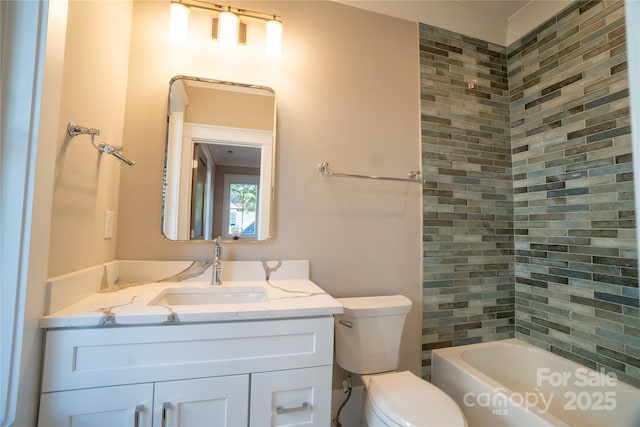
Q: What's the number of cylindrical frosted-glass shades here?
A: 3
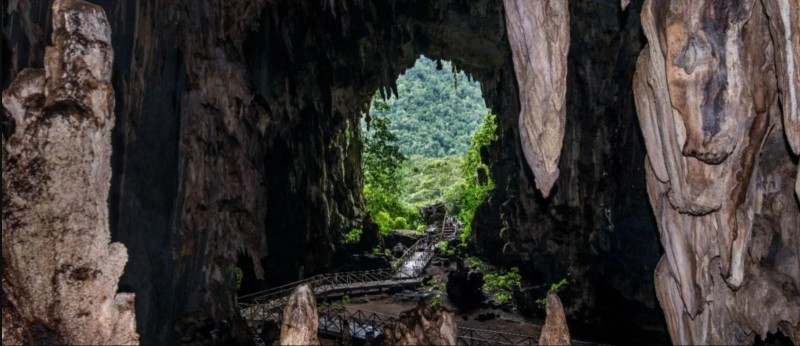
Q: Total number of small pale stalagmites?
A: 2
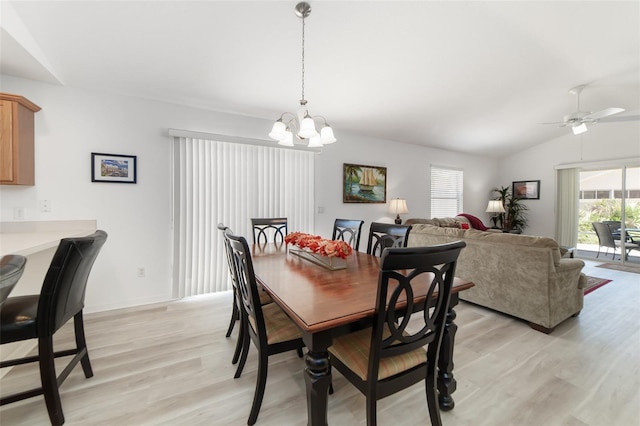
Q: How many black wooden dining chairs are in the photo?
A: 6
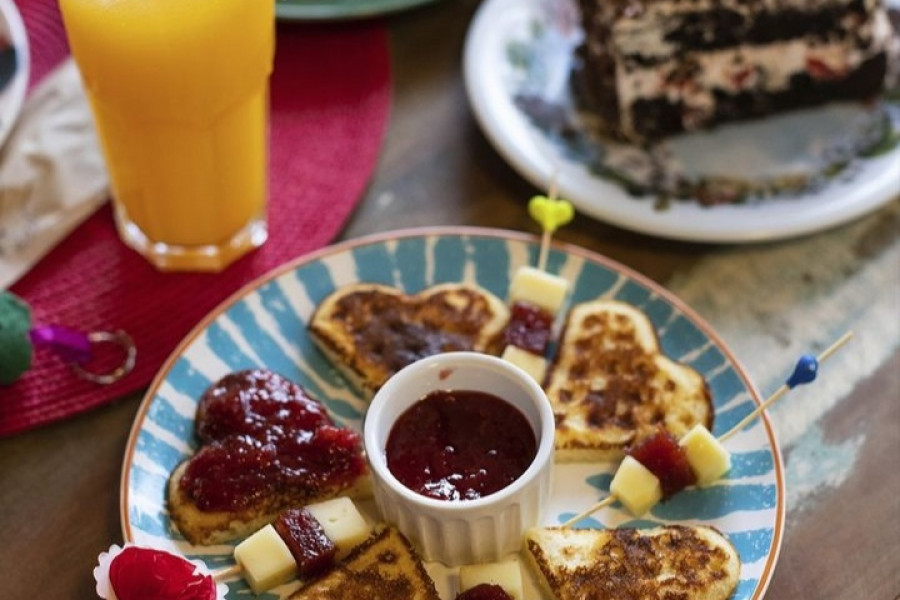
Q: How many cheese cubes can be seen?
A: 7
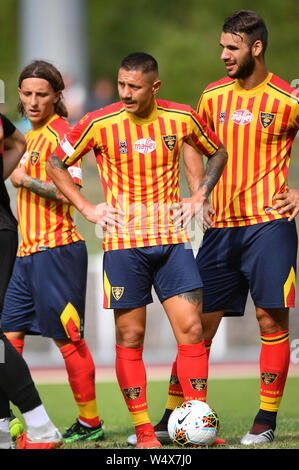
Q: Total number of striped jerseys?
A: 3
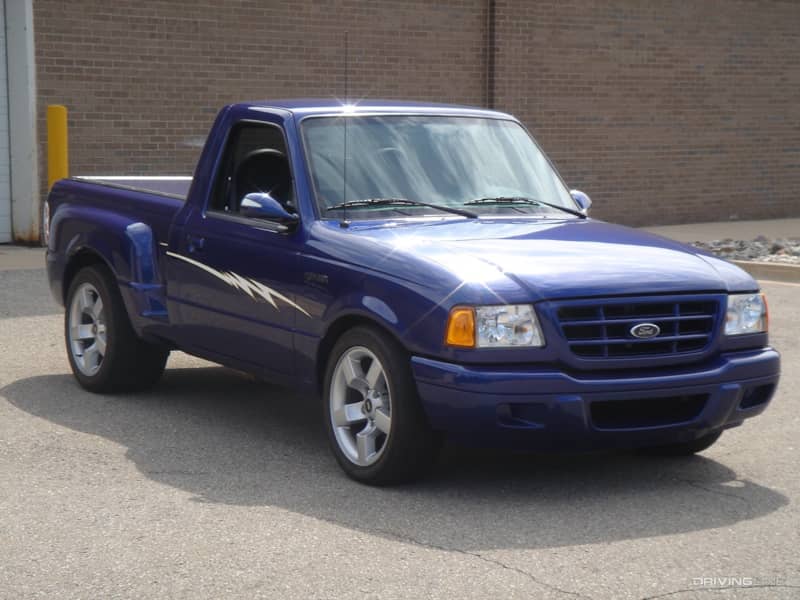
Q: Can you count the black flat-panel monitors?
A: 0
....................
TASK PROMPT: Pull every line containing the word "number" out of the material and copy it.

WRITTEN ANSWER:
Q: What's the number of cylindrical frosted-glass shades here?
Q: Total number of small pale stalagmites?
Q: Total number of striped jerseys?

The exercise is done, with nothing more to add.